The 2021 publication of “The Disinformation Dozen” list of 12 “leading online anti-vaxxers” sparked efforts to discredit U.S. Health Secretary Robert F. Kennedy Jr., Sayer Ji and other outspoken critics of COVID-19 pandemic policies and vaccines.
Five years later, the release of the “Epstein Files” has led to the resignation of one of the list’s architects — Morgan McSweeney.
McSweeney, chief of staff to U.K. Prime Minister Keir Starmer, resigned Sunday. In 2018, he co-founded what later became known as the Center for Countering Digital Hate (CCDH), which published the “Disinformation Dozen” list.
McSweeney’s resignation stemmed from his prior support for Peter Mandelson, former U.K. ambassador to the U.S.
Mandelson is implicated in the Epstein Files for his close ties to disgraced financier and registered sex offender Jeffrey Epstein. McSweeney had advised Starmer to appoint Mandelson to his ambassadorial post.
Starmer removed Mandelson from his post in September 2025, after emails between Mandelson and Epstein were made public. In the emails, Mandelson suggested that Epstein’s 2008 conviction for soliciting sex from a child prostitute was wrongful and should be overturned.
The Epstein Files also showed that Mandelson shared sensitive government information with Epstein.
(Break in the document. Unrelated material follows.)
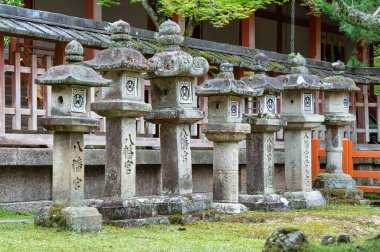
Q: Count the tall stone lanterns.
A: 7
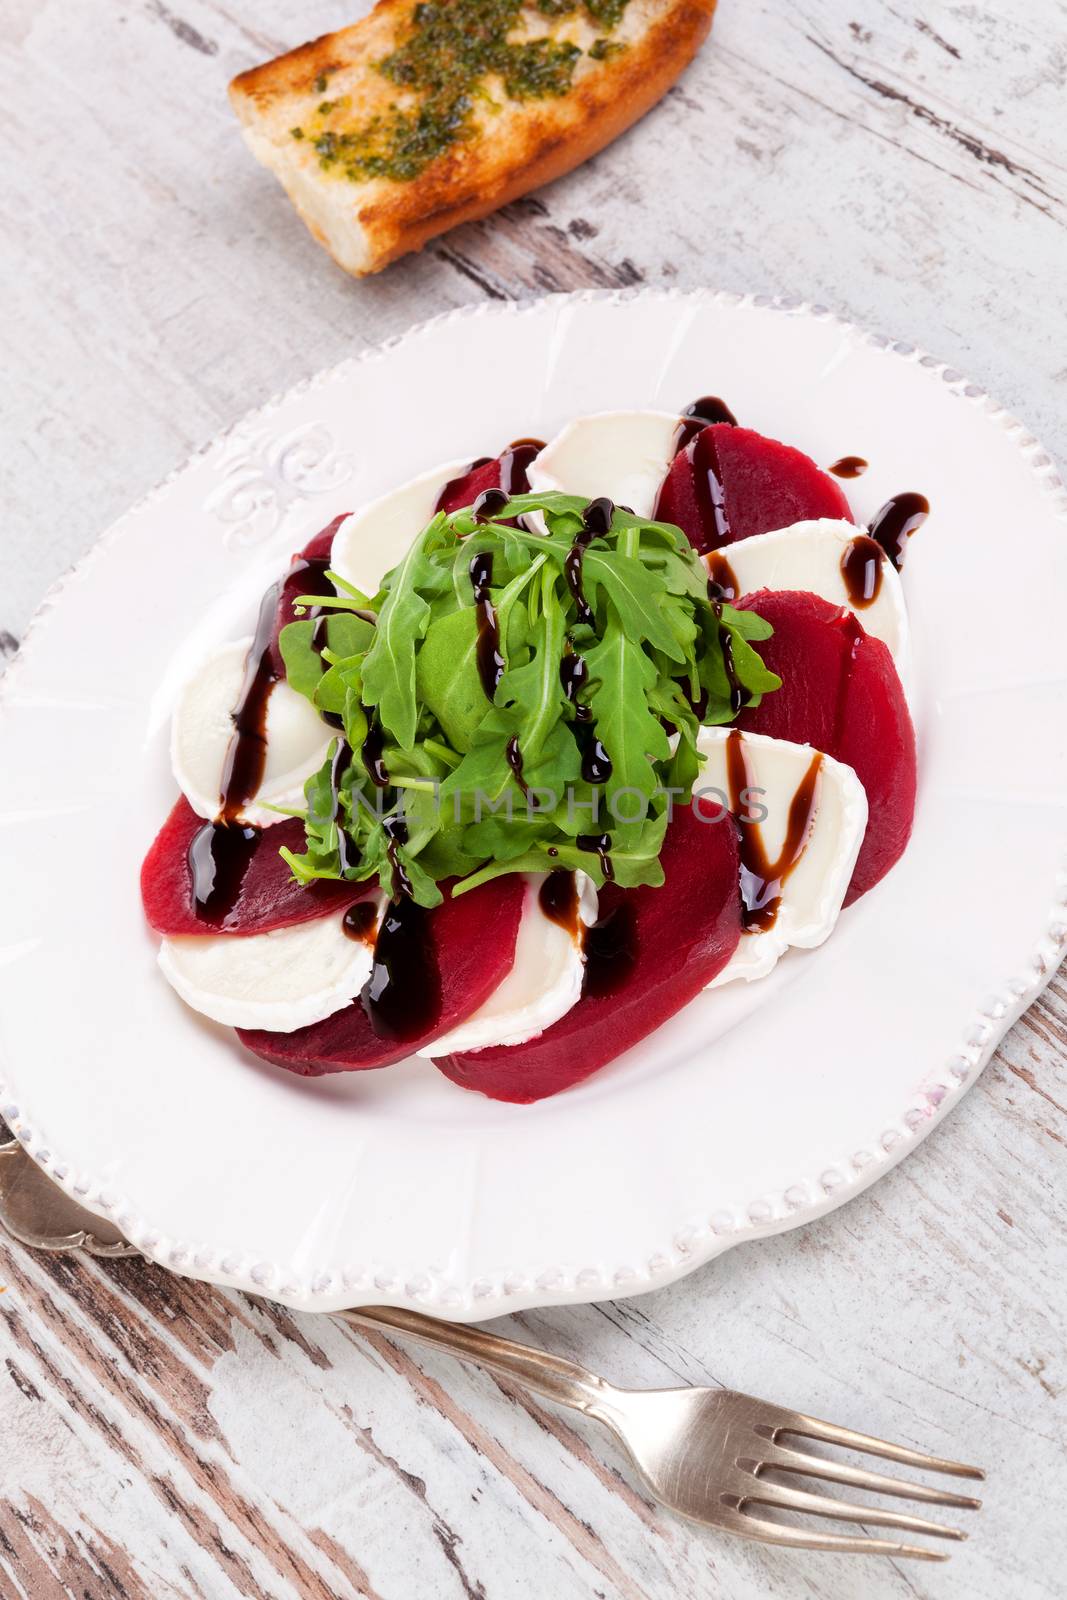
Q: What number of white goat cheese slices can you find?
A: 7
The U.K. Metropolitan Police launched a criminal investigation of Mandelson, while Starmer apologized to Epstein’s sex-trafficking victims.
In his resignation letter, McSweeney took “full responsibility” for advising Starmer to appoint Mandelson.
But Ji, listed as one of the “Disinformation Dozen,” told The Defender McSweeney’s resignation shows that “the architecture behind a decade of political censorship is coming into view.”
“The same political culture that normalized backroom routing of power, deniability, and proxy enforcement is the culture that produced CCDH — and shielded it from scrutiny while it reshaped public discourse on both sides of the Atlantic,” Ji wrote on Substack.
In its early years, CCDH targeted left-wing political figures and independent media outlets in the U.K. with claims of antisemitism. Later, it targeted “misinformation” and “disinformation” in the U.S.
The Biden administration and corporate media used the “Disinformation Dozen” list to discredit figures like Kennedy and Ji. Social media platforms deplatformed those included on the list.
Internal documents leaked in 2024 showed that CCDH sought to launch “Black Ops” against Kennedy and “kill Musk’s Twitter” — now known as X. “Black ops” refers to secret operations carried out by governments or other organizations that hide their involvement.
The Epstein Files don’t contain evidence indicating Epstein was involved in CCDH’s operations, Ji said. But they do reveal an “operational lineage” connecting Epstein to figures like Mandelson and McSweeney, revealing “the hidden origins of CCDH — and the elite networks now illuminated by the Epstein files.”
“The Epstein files help explain why censorship became so aggressive,” said Seamus Bruner, director of research at the Government Accountability Institute. “CCDH and similar entities functioned less as neutral watchdogs and more as enforcement mechanisms — protecting systems, not public discourse.”